- _The input_
_ _ _ _ _
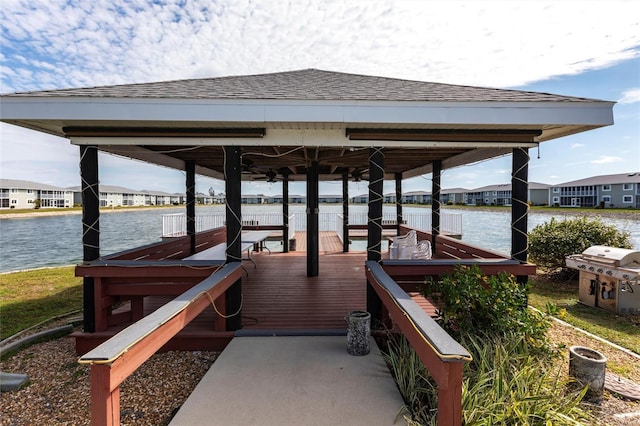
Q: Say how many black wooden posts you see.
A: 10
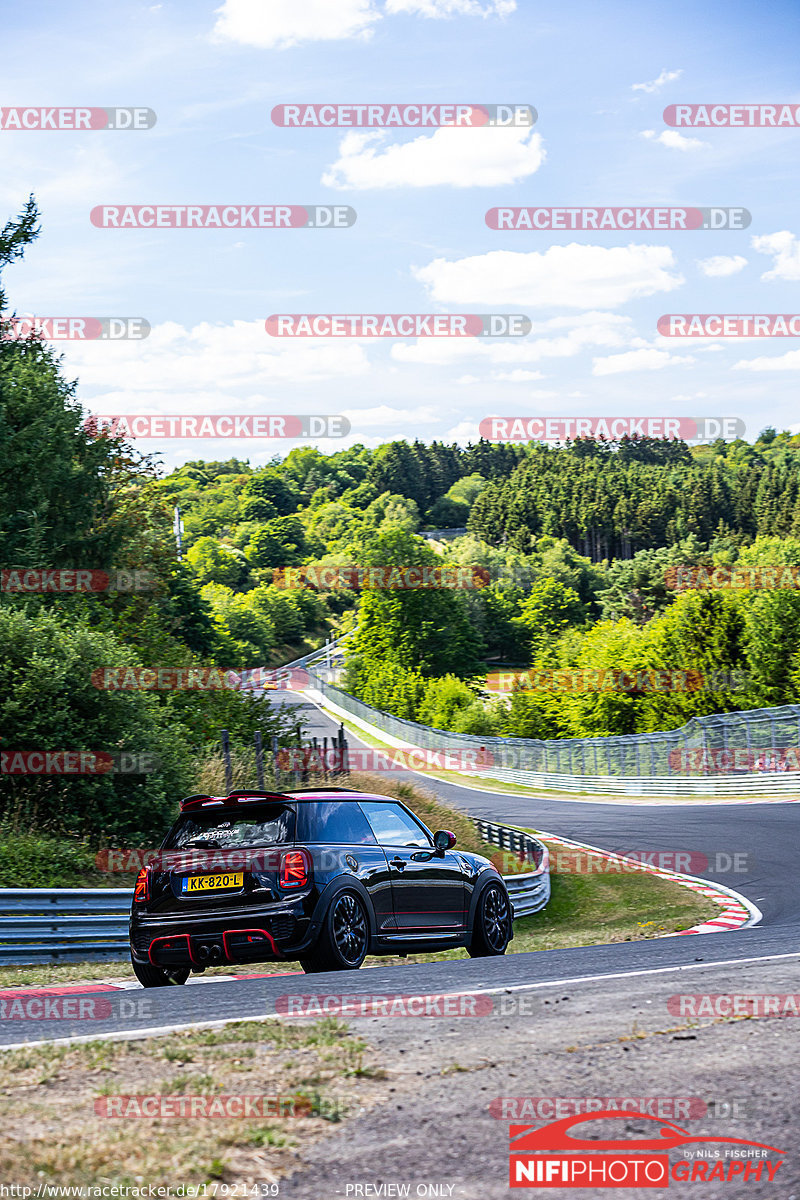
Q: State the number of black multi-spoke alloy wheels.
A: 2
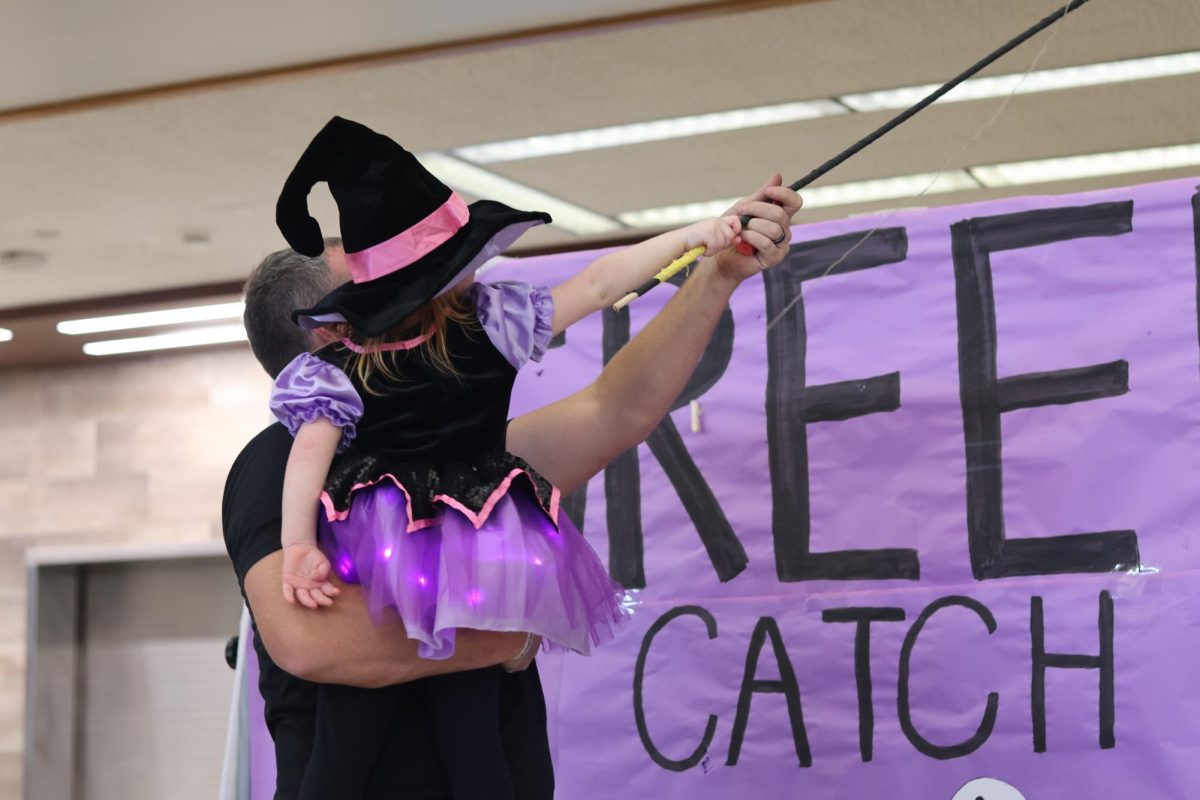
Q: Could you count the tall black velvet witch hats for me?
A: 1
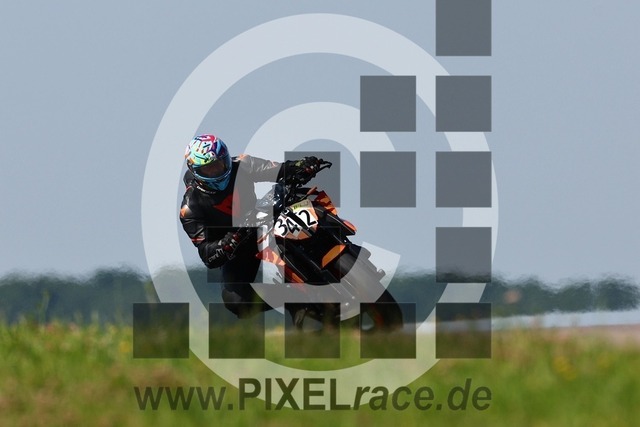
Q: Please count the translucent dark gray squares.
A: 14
_ _ _ _ _
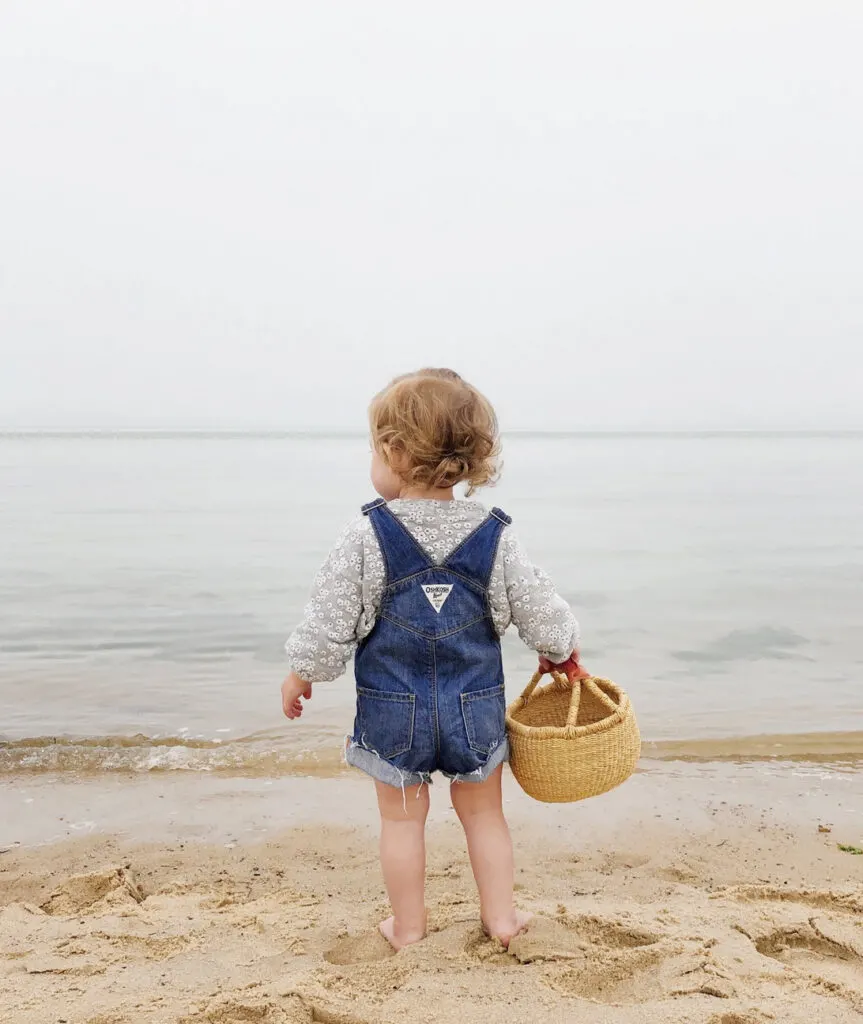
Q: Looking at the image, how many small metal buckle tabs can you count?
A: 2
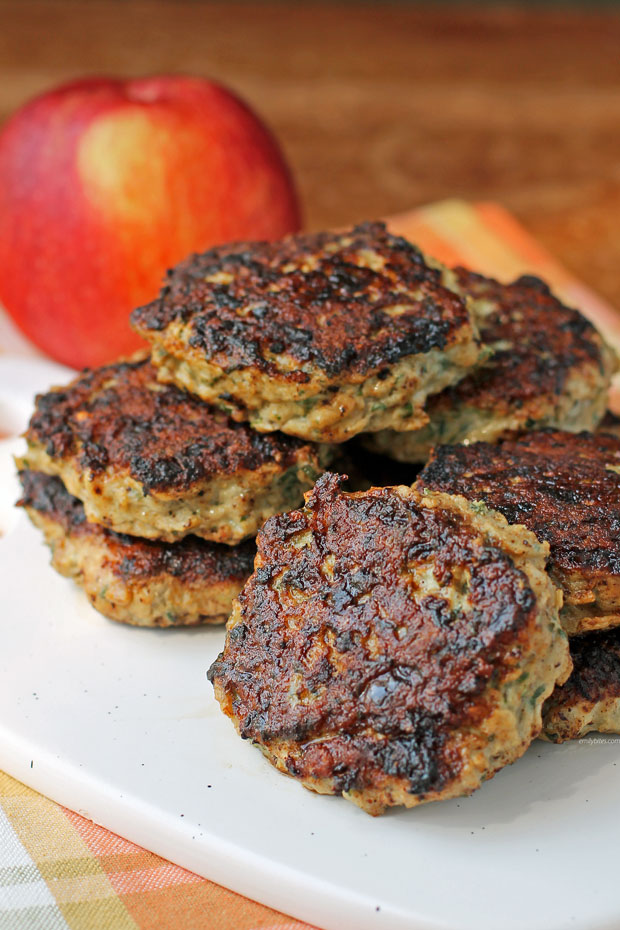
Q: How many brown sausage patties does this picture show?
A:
_ _ _ _ _
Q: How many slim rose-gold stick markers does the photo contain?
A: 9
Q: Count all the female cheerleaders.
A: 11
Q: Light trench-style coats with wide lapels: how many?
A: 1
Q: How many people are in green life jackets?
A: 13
_ _ _ _ _
Report each line of the material in which the string "black" occurs.

Q: Say how many black wooden posts you see.
Q: State the number of black multi-spoke alloy wheels.
Q: Could you count the tall black velvet witch hats for me?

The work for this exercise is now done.